Differentiated hAMSCs were stained with 2% alizarin red S (ARS, Sigma-Aldrich, St. Louis, MO, USA) to identify mineralization of the extracellular matrix produced by osteoblasts. All staining procedures were performed as recommended by the manufacturer. The results were assessed with a Zeiss Axio Observer A1 microscope (Carl Zeiss Microscopy, LLC, Thornwood, NY, USA) using ZEN 2012 software (Carl Zeiss Microscopy, LLC) on plastic surfaces around the CP-coated Ti substrates. The average areas of ARS staining (in mm2) were calculated on digital images via quantitative computer morphometry with the help of ImageJ v. 1.43 software in each of 3–4 wells per test group.

3.8. Statistical Analysis

Descriptive statistical methods, as well as hypothesis testing methods implemented in the standard STATISTICA for Windows 13.3 packages, were used to analyze the obtained data. The data were tested for normality using the Kolmogorov–Smirnov criterion. The following distribution parameters were calculated: the median (Me) and the 25% (Q1) and 75% (Q3) quartiles. To assess the statistical significance of the differences, the nonparametric Mann–Whitney U-test was used. The relationship between the studied parameters was established by correlation analysis (r). Differences were considered statistically significant at a significance level of p < 0.05.

4. Conclusions

The results of cultural and correlation analyses in our model experiment showed that for hAMSCs, the 14th day of in vitro culture in contact with a rough microarc CaP coating is a checkpoint marking the end of the proinflammatory phase, the completion of hAMSC proliferation accompanied by the formation of three-dimensional MSC culture conditions, and the beginning of osteoblastic differentiation. The increasing secretion of pleiotropic inflammatory biomolecules by the feedback principle inhibits the expression of the corresponding genes, which may be the key step in an additional (relative to the already known) mechanism of initiating the expression of osteogenic genes. With the expanding network of cytokines and chemokines with osteomodulatory properties (IL-18, CXCL1), as well as the functions of signaling molecules in hematopoietic niches (e.g., SCF), HSC microterritories are established. According to correlation analysis, the described cellular-molecular changes may be induced by the properties of the microarc CaP coating (roughness, primarily for cells on the CaP surface), calcium and phosphorus ions secreted by the coating, and, to a greater extent, autocrine and paracrine cytokines/chemokines secreted by hAMSCs. A schematic representation summarizing our general results is shown in Figure 3.

Figure 3

Schematic representation summarizing the main results of gene expression regulation in and secretory activity of mesenchymal stem cells after 14 days of in vitro contact with the microarc CaP coating on a titanium substrate. Abbreviations are presented in the text of the article and in Table 4.

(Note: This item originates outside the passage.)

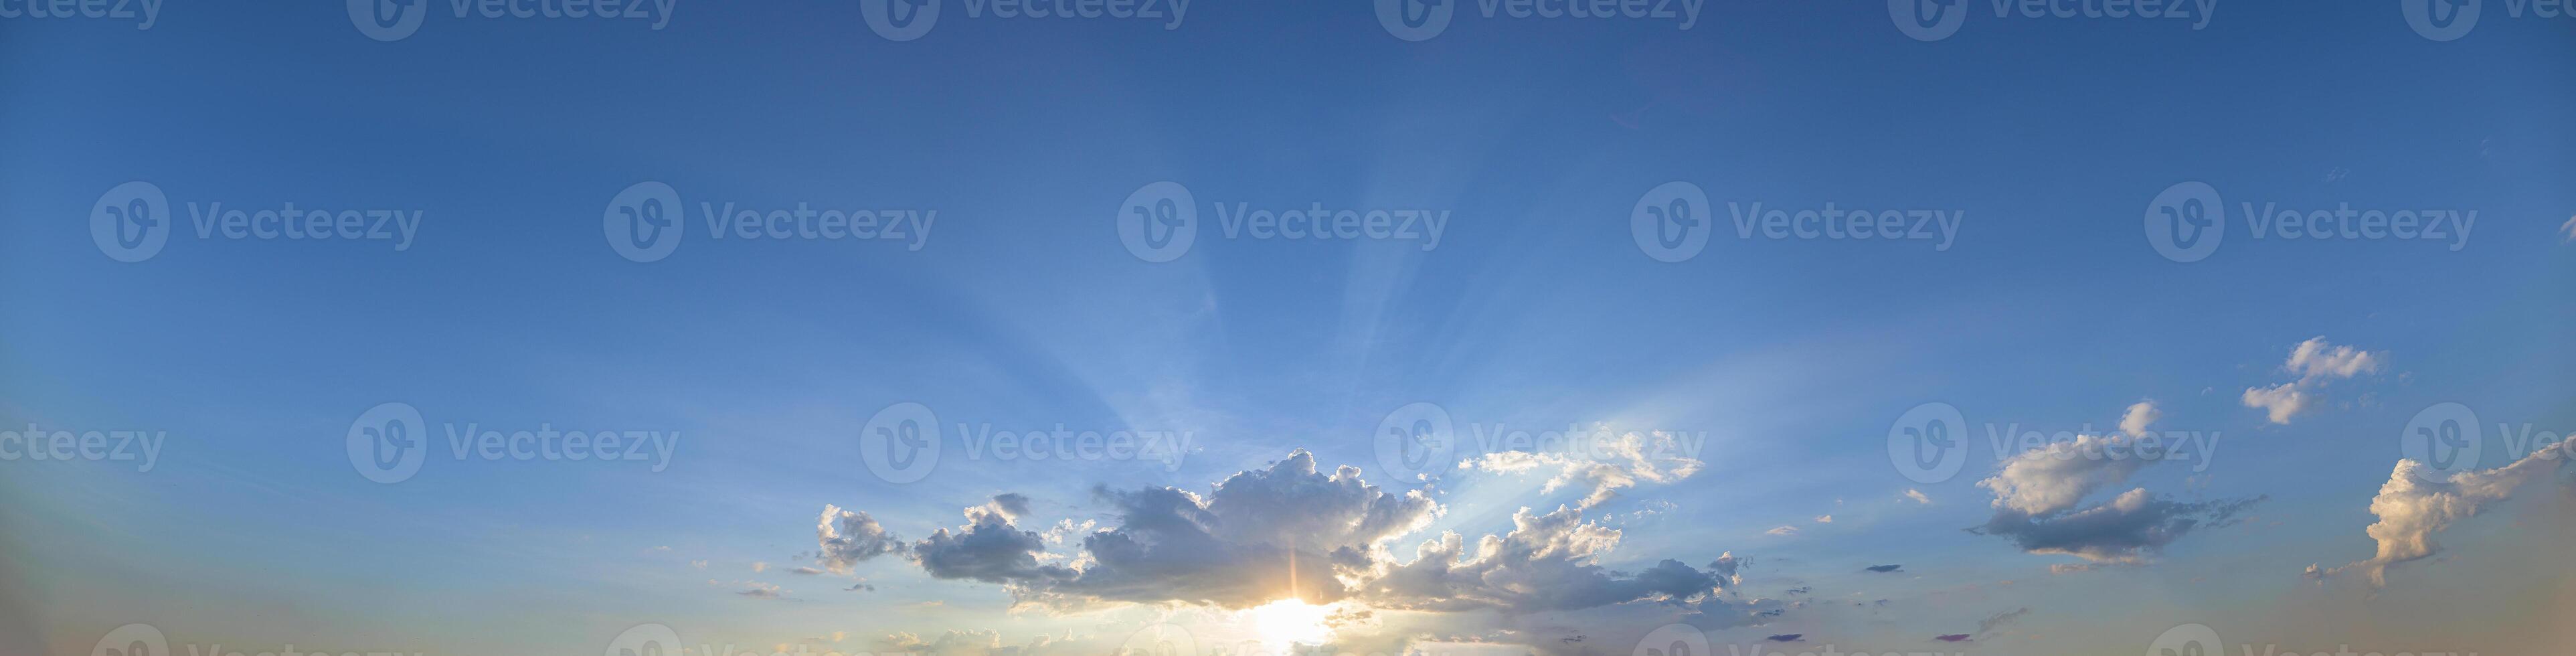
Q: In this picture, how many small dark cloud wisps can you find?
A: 3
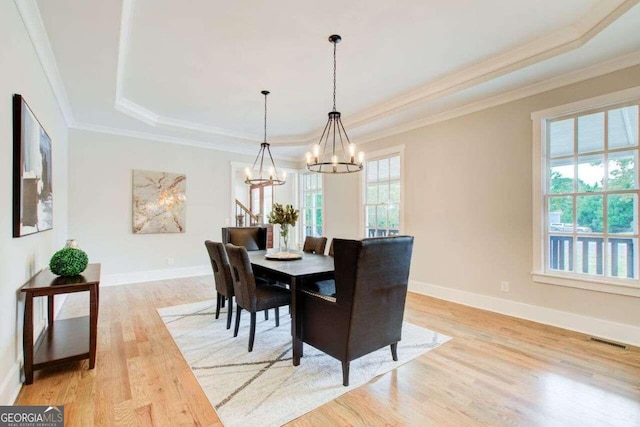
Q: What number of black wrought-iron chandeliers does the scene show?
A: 2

To further develop the scientific foundations of bone tissue bioengineering, the differential significance of the relief versus the solubility of microarc CaP coatings for the epigenomic regulatory effects on MSCs must be determined. The knowledge gained can significantly improve the results of personalized osteosynthesis using the microarc CaP-coated Ti substrates [23] to treat bone tissue injuries and diseases.